- Other names: Schwartz's syndrome
- Specialty: Ophthalmology
- Complications: Secondary glaucoma, Blindness
- Diagnostic method: Eye examination
- Treatment: Medical (for increased IOP) and surgery (for retinal detachment)

= Schwartz–Matsuo syndrome =

Schwartz–Matsuo syndrome (also known as Schwartz's syndrome) is a human eye disease characterised by rhegmatogenous retinal detachment, elevated intraocular pressure (IOP) and open angle of anterior chamber.

==Signs and symptoms==
Aqueous cells without the signs of uveitis, elevated intraocular pressure and rhegmatogenous retinal detachment with tears around the ora serrata are the main signs of Schwartz–Matsuo syndrome. Intraocular pressure can be as high as 60–70 mm Hg and is responsive to aqueous suppressants. Eye pain, blurred vision, headache, nausea, or vomiting may occur due to elevated intraocular pressure. Visual field defects, photopsia, floaters, blurring of vision etc. may occur due to retinal detachment.
==Pathophysiology==
Schwartz–Matsuo syndrome is an eye disease characterized by rhegmatogenous retinal detachment, and elevated intraocular pressure (usually in the evening) and open anterior chamber angle with presence of aqueous cells. Schwartz hypothesized iridocyclitis as the cause of elevated intraocular pressure, but Davidorf suggested that the elevated IOP may be due to obstruction of trabecular meshwork by pigmented cells representing photoreceptor outer segments from retinal pigment epithelium that migrate anteriorly within the aqueous humor. Later, Matsuo et al. isolated photoreceptor outer segments and inflammatory cells in aqueous humor and hypothesized that photoreceptor outer segments pass through the retinal break cause aqueous outflow obstruction and elevated IOP.

==Diagnosis==
Systemic examination to identify patients who are at risk of a retinal break around the ora serrata. Ophthalmoscopy, dilated fundus examination or OCT may be used to rule out retinal detachment.

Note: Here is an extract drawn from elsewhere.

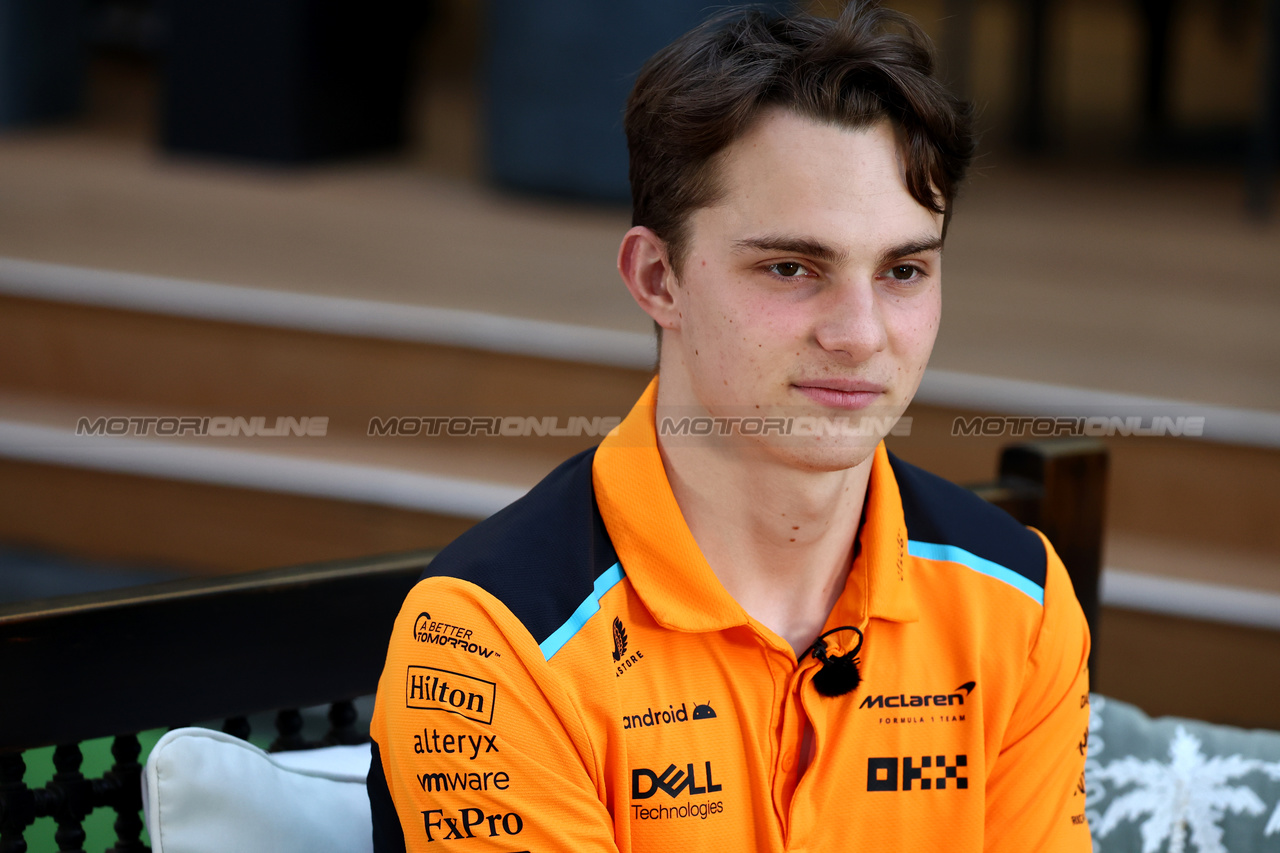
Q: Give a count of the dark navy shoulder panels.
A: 2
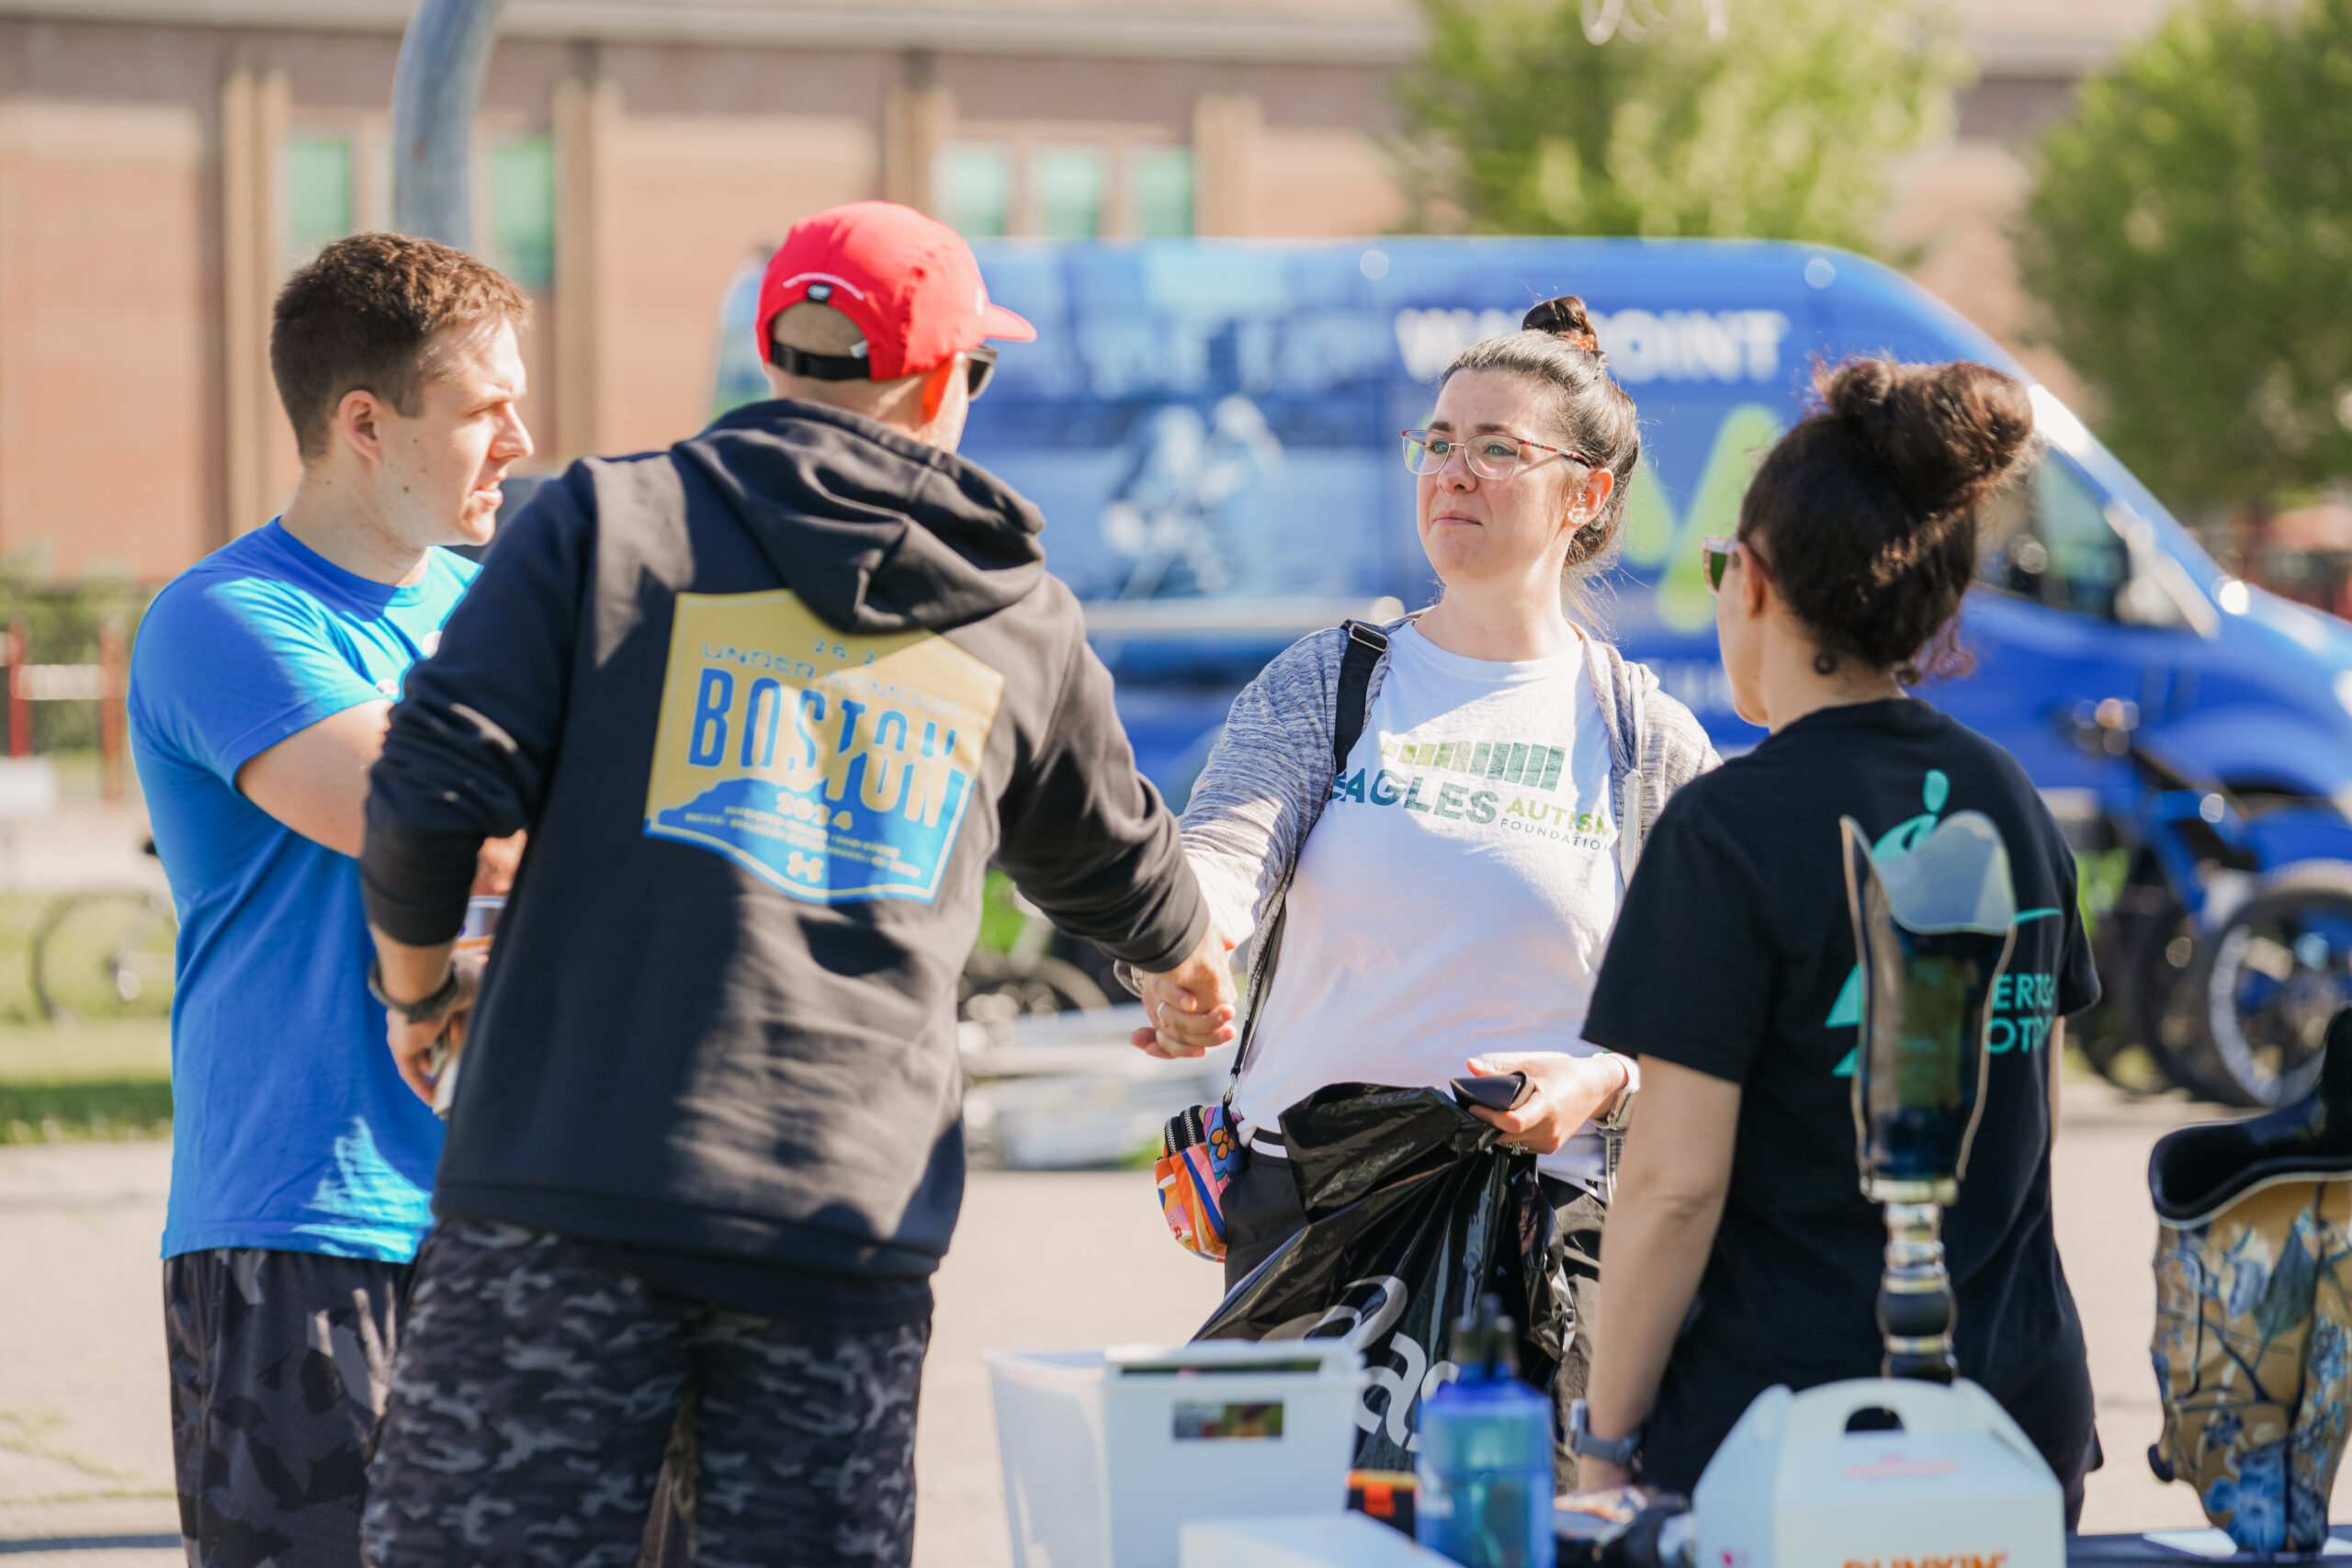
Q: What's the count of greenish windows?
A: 5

===Differential Diagnosis===
- Iritis is an inflammatory condition in which aqueous cells are present, but aqueous cells in Schwartz-Matsuo syndrome are unresponsive to corticosteroid treatment.
- Open angle glaucoma is a condition in which intraocular pressure is raised and anterior chamber angle is open.
- Posner–Schlossman syndrome is a condition in which very mild anterior chamber inflammation with few aqueous cells and little aqueous flare and few keratic precipitates are present. Unlike Schwartz-Matsuo syndrome it responds to steroid treatment.

==Treatment==
Surgically correct retinal detachment by scleral buckle or pars plana vitrectomy. Prior to surgery, oral or topical antiglaucoma drugs may be used to reduce IOP. After surgical correction of the retinal detachment, the condition resolves, aqueous cells disappear and IOP normalizes. The condition is not responsive to corticosteroid therapy.

==History==
The Schwartz–Matsuo syndrome was first described by Schwartz in 1973.